TASK PROMPT: Although the entries hold pictures, only their words are printed back, exactly as given.
THE INPUT below:
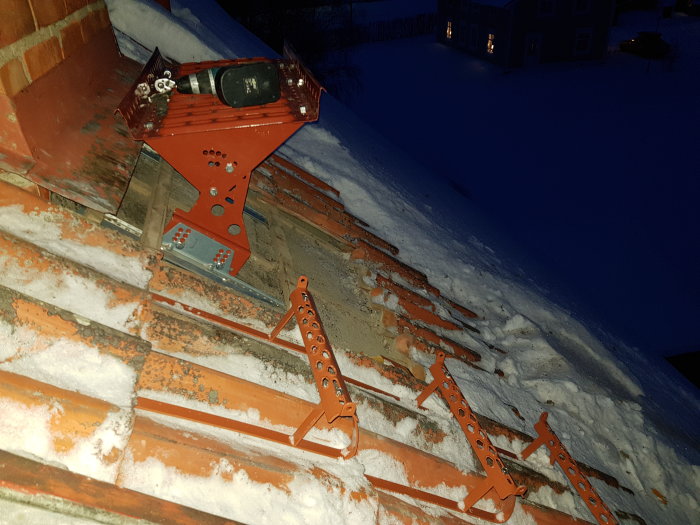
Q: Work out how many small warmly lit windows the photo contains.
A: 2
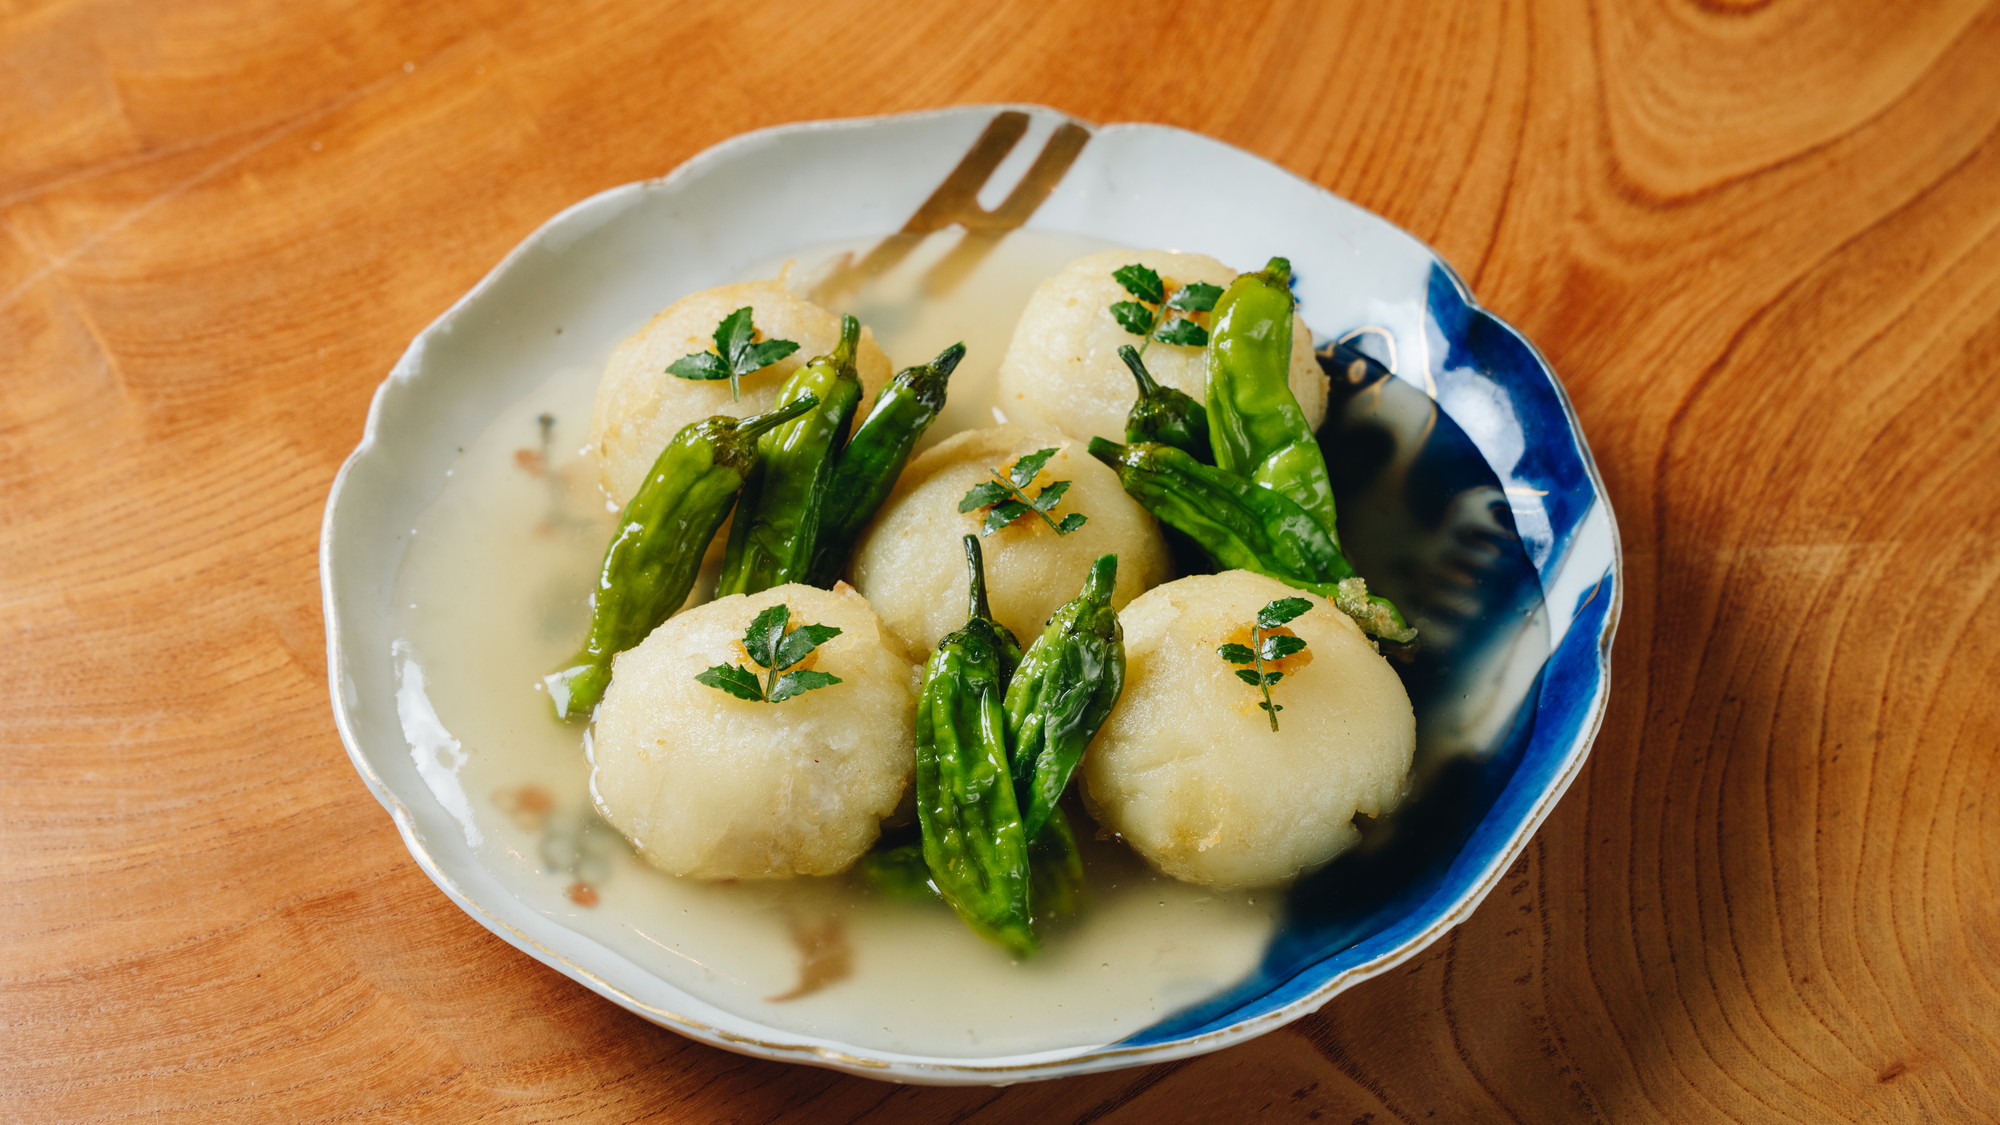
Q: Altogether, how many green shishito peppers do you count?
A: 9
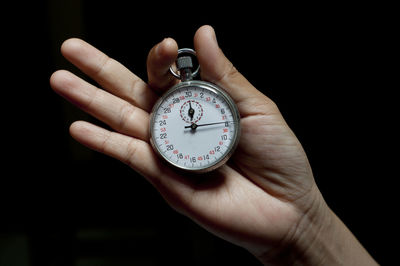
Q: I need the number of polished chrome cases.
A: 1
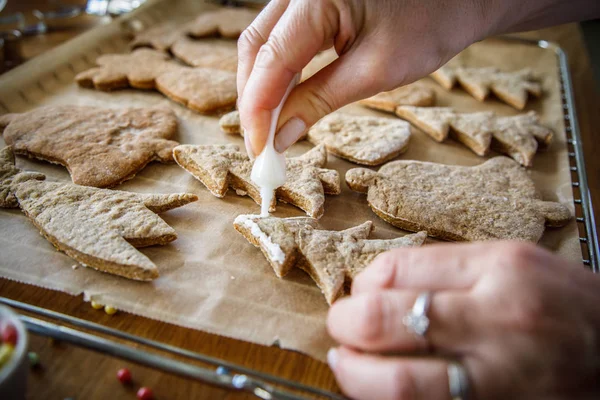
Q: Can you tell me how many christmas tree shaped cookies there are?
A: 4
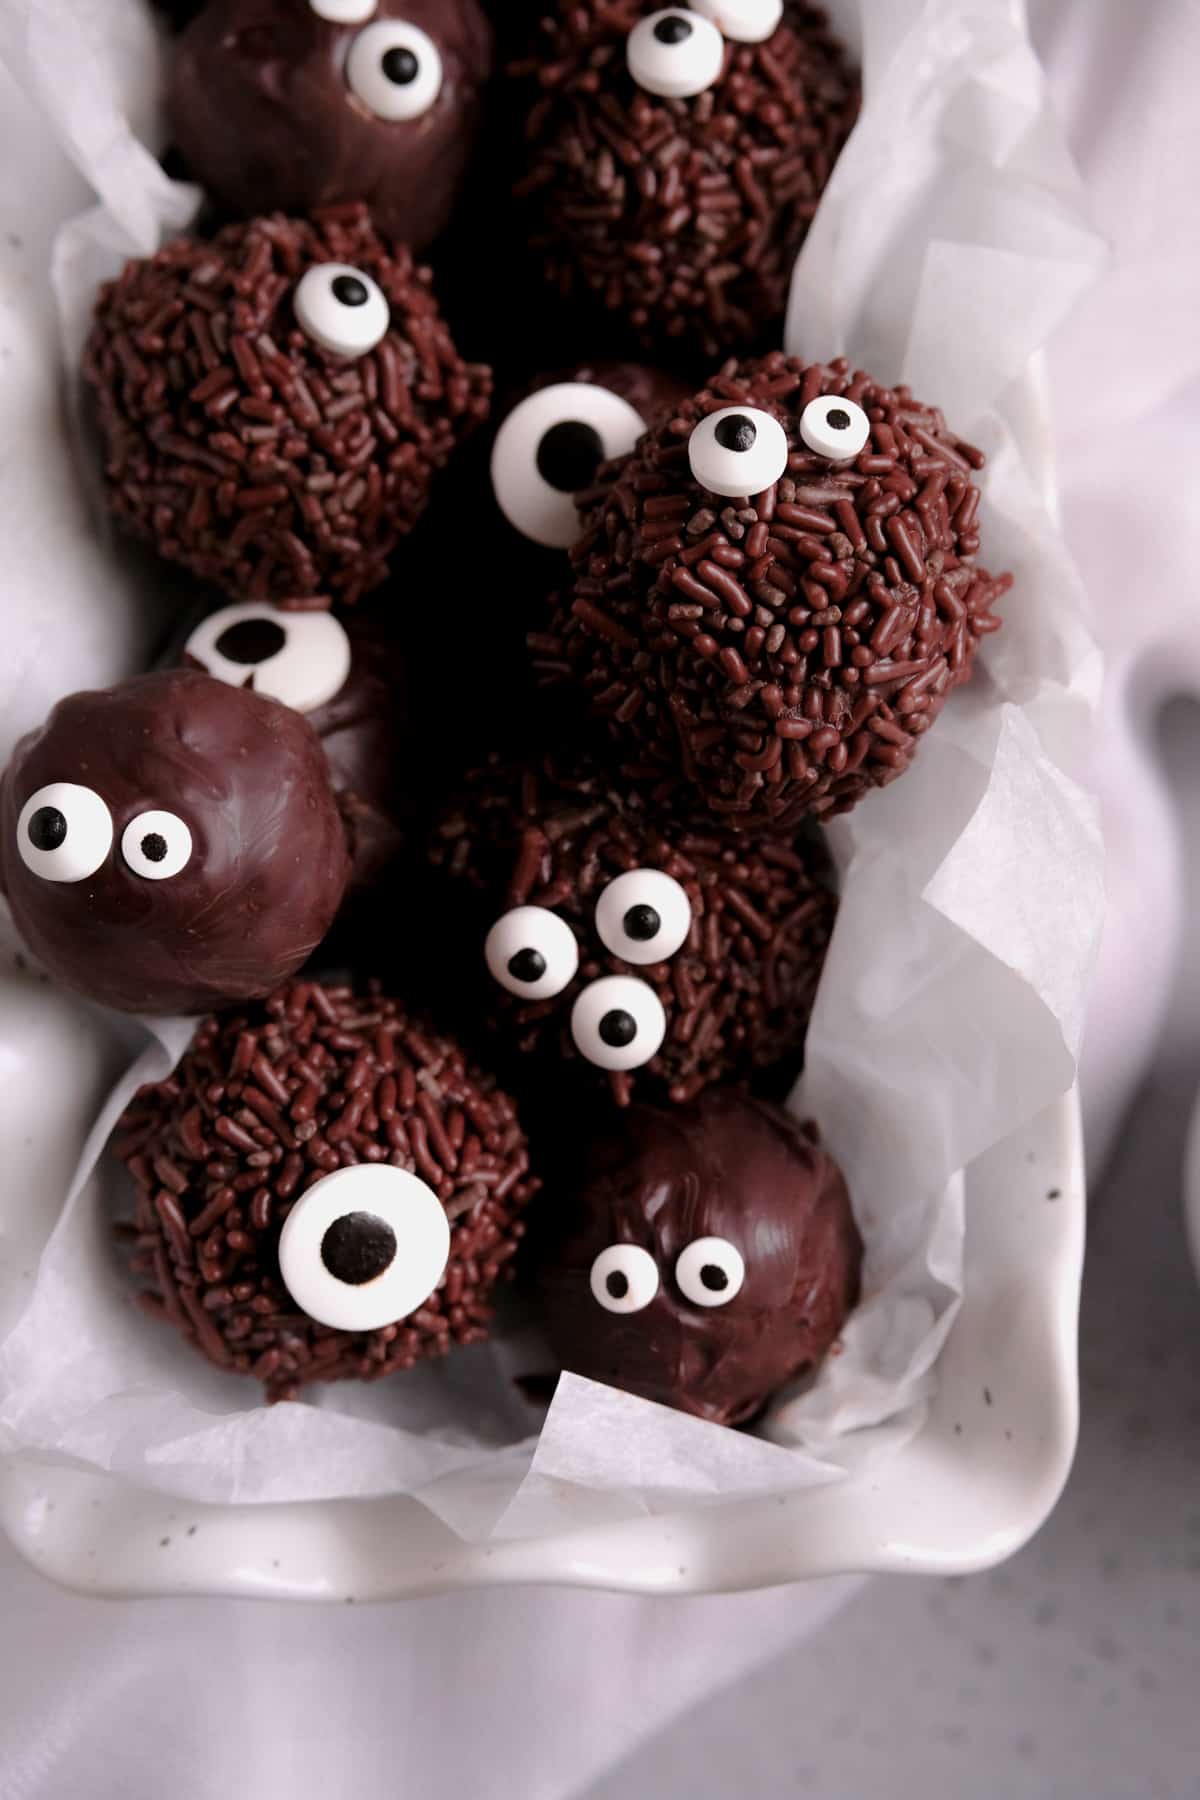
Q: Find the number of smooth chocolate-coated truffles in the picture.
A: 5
End of THE INPUT.
EXPECTED ANSWER:
Q: Work out how many small warmly lit windows the photo contains.
A: 2
Q: Altogether, how many green shishito peppers do you count?
A: 9
Q: I need the number of polished chrome cases.
A: 1
Q: Can you tell me how many christmas tree shaped cookies there are?
A: 4
Q: Find the number of smooth chocolate-coated truffles in the picture.
A: 5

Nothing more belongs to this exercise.